After Cory Booker was elected mayor of Newark in 2006, Campbell assumed his days in City Hall were numbered. Instead then-Deputy Mayor Stefan Pryor asked Campbell to stay in the administration. He was among a group of economically savvy aides who created the Brick City Development Corp., the non-profit economic development arm of the city until it was reorganized last year by Mayor Baraka.

At the BCDC, Campbell worked in real estate development, hoping to convince chains like Dinosaur BBQ, Chipotle Mexican Grill and Hotel Indigo to take a chance on Newark.

About six years ago, he left the BCDC to start a development and consulting company. But when his business partner landed a job with a financial firm, Campbell decided to wind the business down and open BurgerWalla.

When he was working at the BCDC, Campbell said he frequently met with representatives of burger restaurants about opening one of their outlets in Newark, but they told him Newark wasn’t ready.

“I would meet with these folks to convince them, but eventually I said ‘screw it, I’ll do my own burger joint’,” Campbell said.

The emphasis at BurgerWalla is on quality. Like Shake Shack and other gourmet burger joints that are popping up all over New York City, BurgerWalla gets its meats from Pat LaFrieda Meat Purveyors, the storied New York family butcher that moved to North Bergen in 2010.

“We looked at what’s the best can we afford and what we could afford to charge our customers for the best, and decided on Pat LaFrieda,” Campbell said. “I appreciate the farms they use, I appreciate the way they raise their animals and handle the meat.”

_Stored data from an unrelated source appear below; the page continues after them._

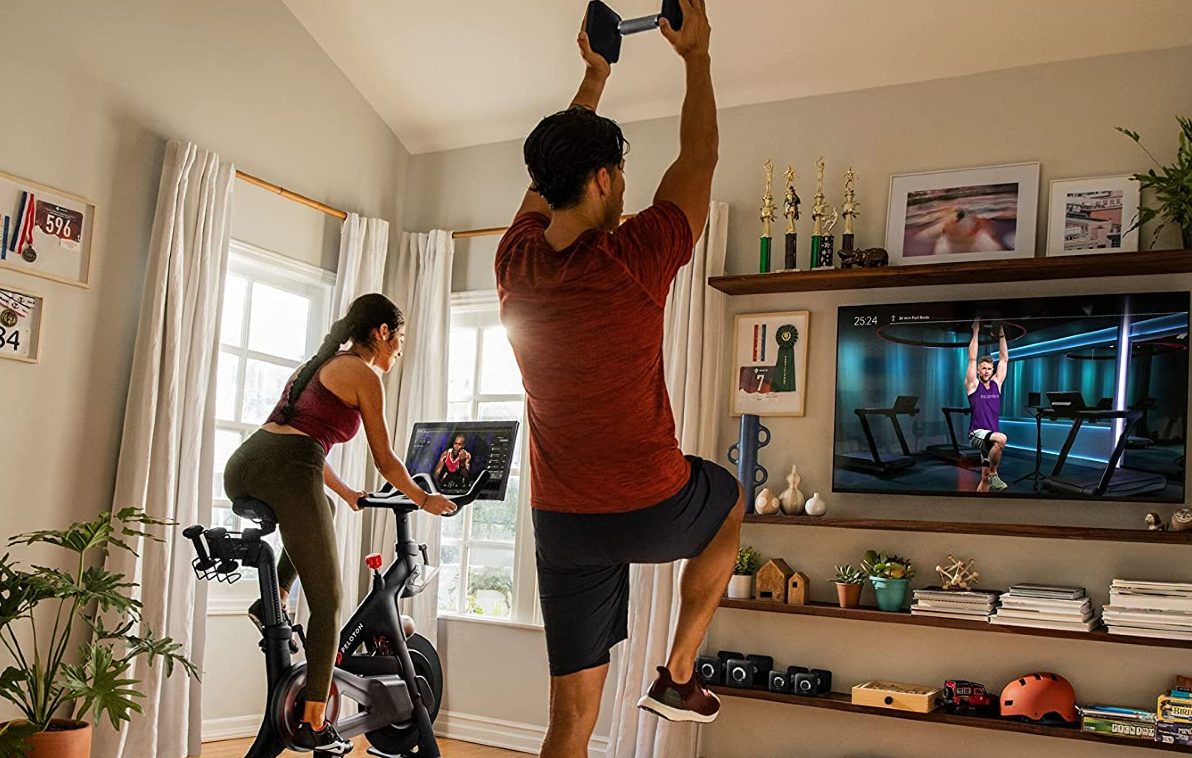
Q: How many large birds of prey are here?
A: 0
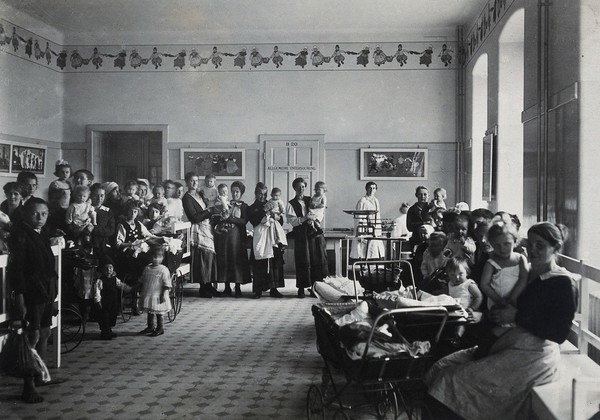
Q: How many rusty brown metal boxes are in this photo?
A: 0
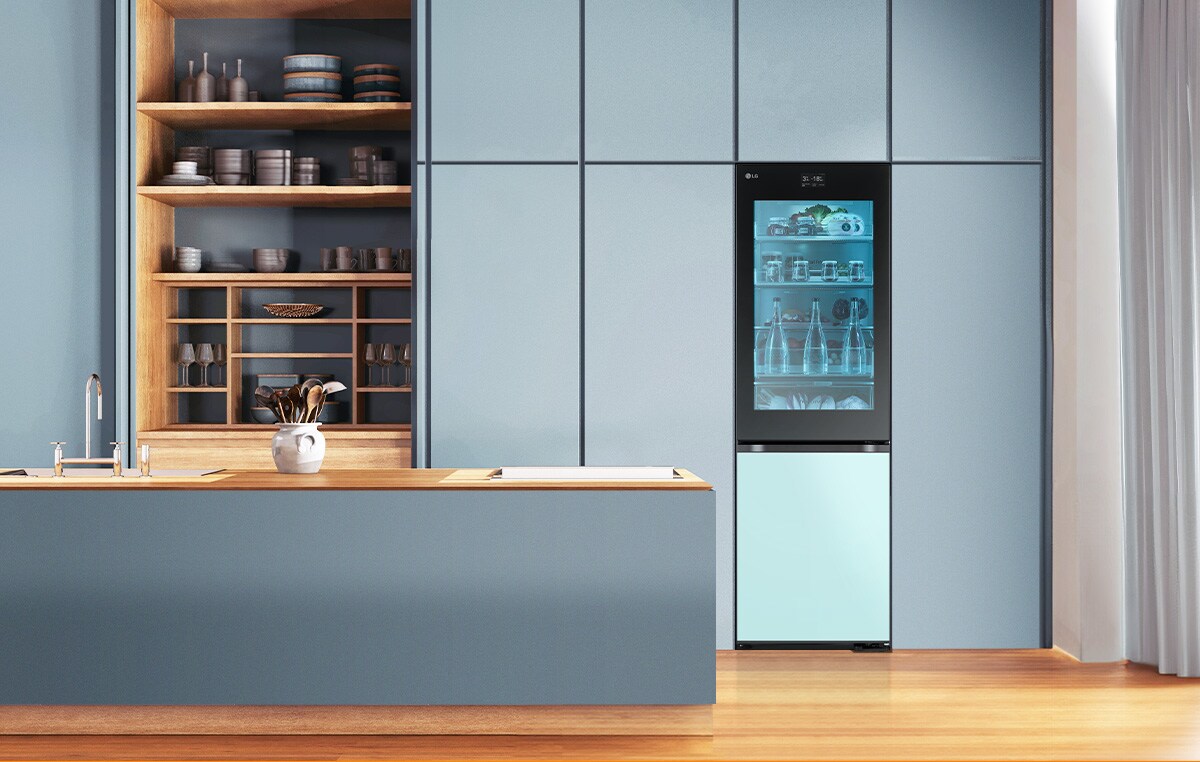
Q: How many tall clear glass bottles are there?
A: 3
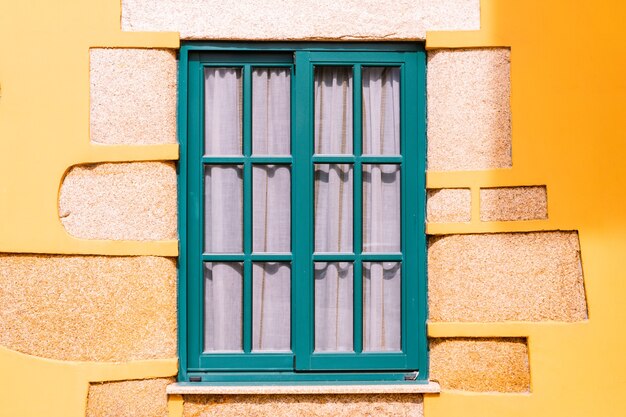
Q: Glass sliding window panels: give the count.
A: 2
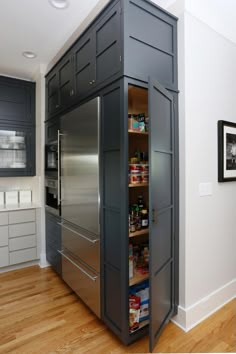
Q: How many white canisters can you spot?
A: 3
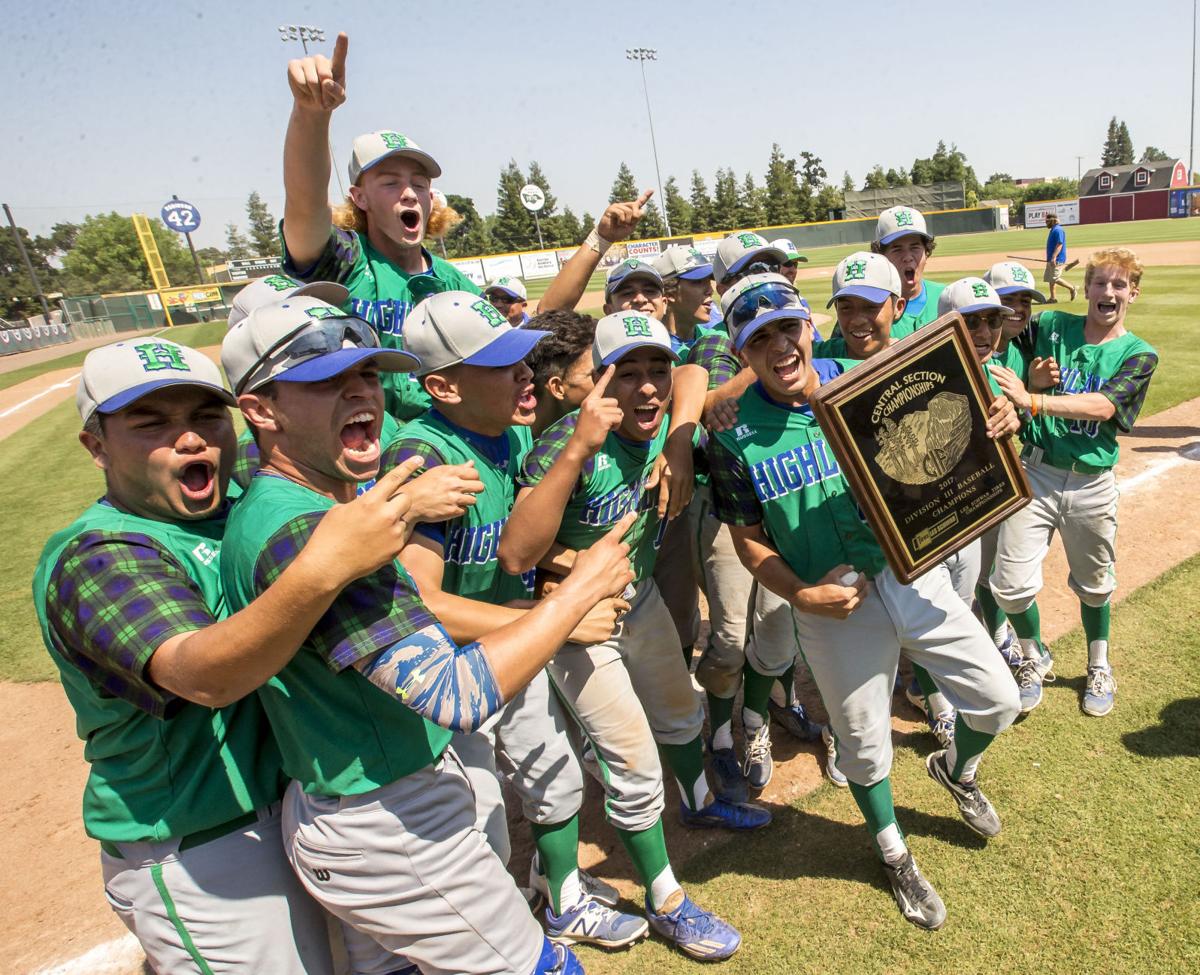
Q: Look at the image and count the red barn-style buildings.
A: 1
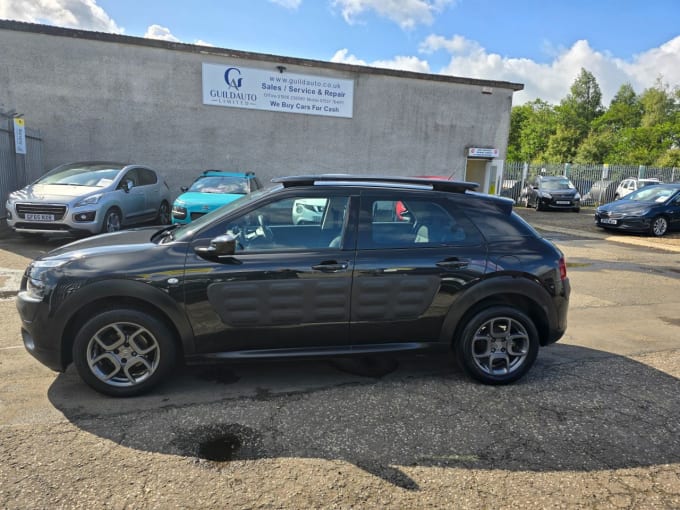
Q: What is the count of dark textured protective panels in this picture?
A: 2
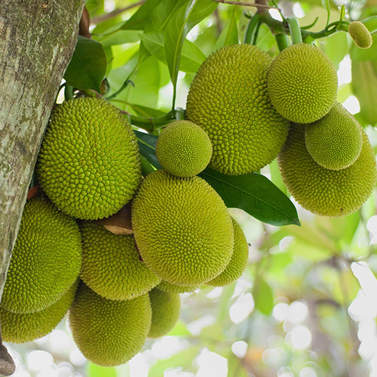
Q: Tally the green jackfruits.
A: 15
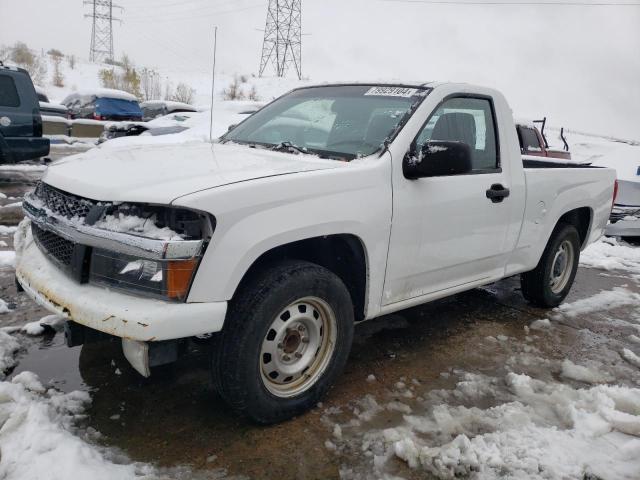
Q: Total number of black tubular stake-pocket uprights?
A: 2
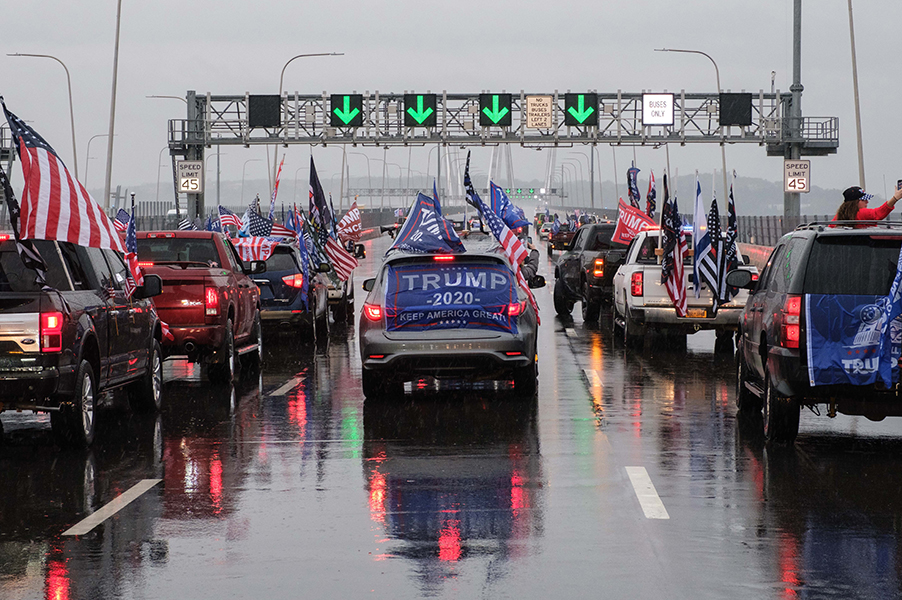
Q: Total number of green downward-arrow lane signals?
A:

If there’s such a thing as a celebrity butcher, Pat LaFrieda Jr. would hold that title. The author of a book about meat and a glowing article in New York Magazine, LaFrieda creates custom burger blends for each of his restaurant clients.

Campbell said his restaurant isn’t aping Shake Shack. But if there’s one New York gourmet burger joint that he respects, it’s Mikey’s Burger on the Lower East Side.

Still, Campell said BurgerWalla is different than his pricier New York counterparts.

“The way we spice the burgers is all our own, these are all our own recipes,” Campbell said.

Campbell originally intended to open BurgerWalla in a building that he was planning to buy at the corner of Raymond Boulevard and Halsey streets. When the deal fell through, he ended up leasing space at the current location, 47 Halsey Street.

“I believe small investment should follow large investment,” Campbell said. “I can’t play with Prudential, but I can play next door to Prudential. The new folks that are coming to town – whether they work here, go to school here, or live here – will value a higher quality burger.”

So what exactly is a walla?

In Indian culture, Campbell explained, a walla is a salesperson. So a shrimp walla would be someone who sells shrimp. Ergo, a burger walla is someone who sells burgers, though in a country that worships the cow, it’s unlikely there are many burger wallas in India.

Let's just say we're glad cows are not deities in this country.